もう、キスだけじゃ足んない。


「一回言っちゃったら、もうとまらなくなる……っ」


もう片時も、離れられなくなる。


「胡桃……っ!」


ガタッと音を立てたイス。

グッと引き寄せられた腕。


「ごめん……っ、ごめんな。
泣かせて、我慢させて……」

「っ、ううっ……」


ぎゅうっと、強く、強く抱きしめられる。

遥のシャツを私の涙が濡らしていく。


ゆっくりゆっくりほつれていった糸。


遥の優しい言葉と表情で。


それがもう、完全にほどけてしまった。


「っ、ぅ……はるか……っ、」


本当は、ずっとずっと言いたかった。

ずっと我慢してた。


離れたくない。
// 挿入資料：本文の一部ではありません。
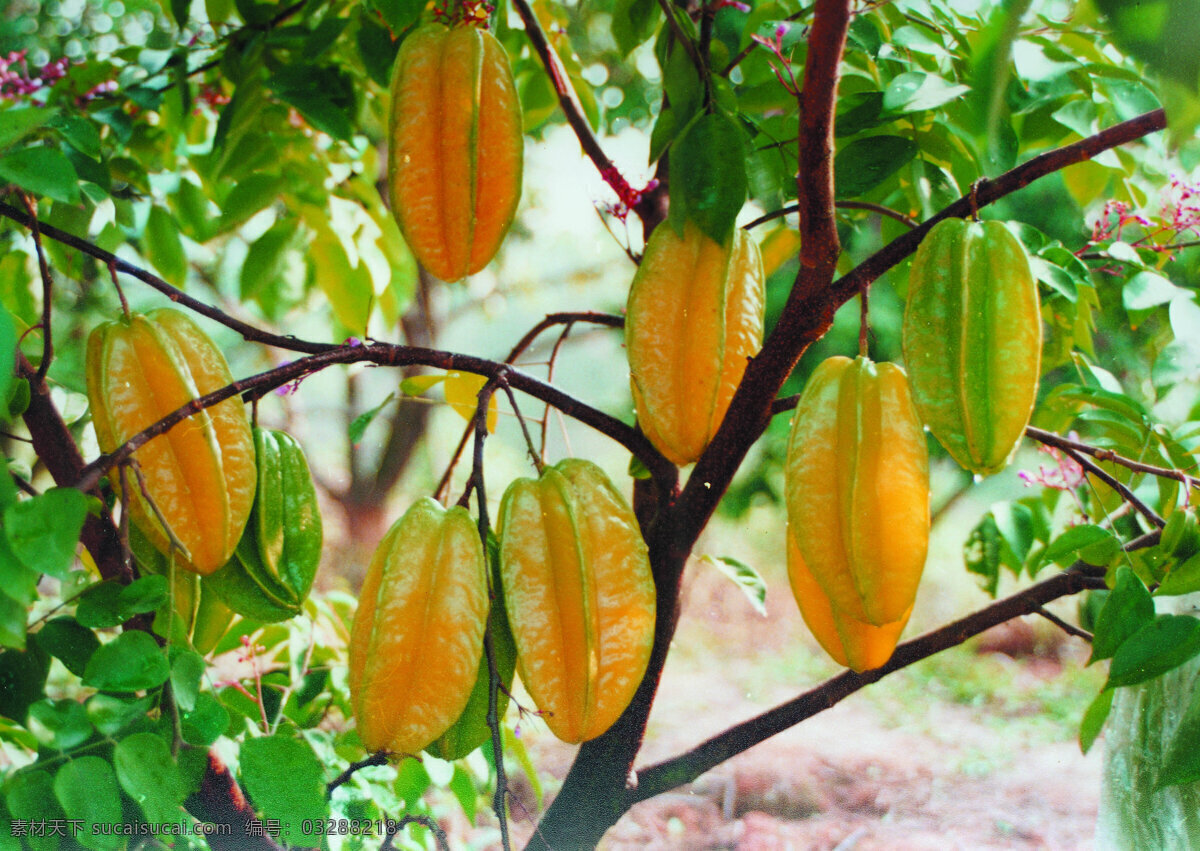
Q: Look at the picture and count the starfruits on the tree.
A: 11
いっしょにいたい。

そばにいて。行かないで。

ふたりでいっしょにいたい。


遥にふれられるたび、好きだよって言われるたび。

抑えろ抑えろ抑えろ。


言っちゃだめだ。遥にだけは知られちゃだめだ。


大事な大事なお仕事があるから。

重荷になる。

こんなワガママを言ったら、遥はきっと無理をするから。


「私が、もうっ……我慢、できなくなる……っ」

「胡桃……っ」


一度言ってしまったら。一度口にしてしまったら。

一度でも心の声を聞かれてしまったら。


とまらない。

我慢できない。

抑えられない。

もう二度と戻れない。

積もりに積もった気持ちは限界を超えて、今まで以上に、遥が恋しくなる。つらくなる。苦しくなる。


離れられなくなる。

応援したいのに。

誇りを持ってやってるお仕事を、私も応援したいのに。

それさえも、できなくなる気がして……。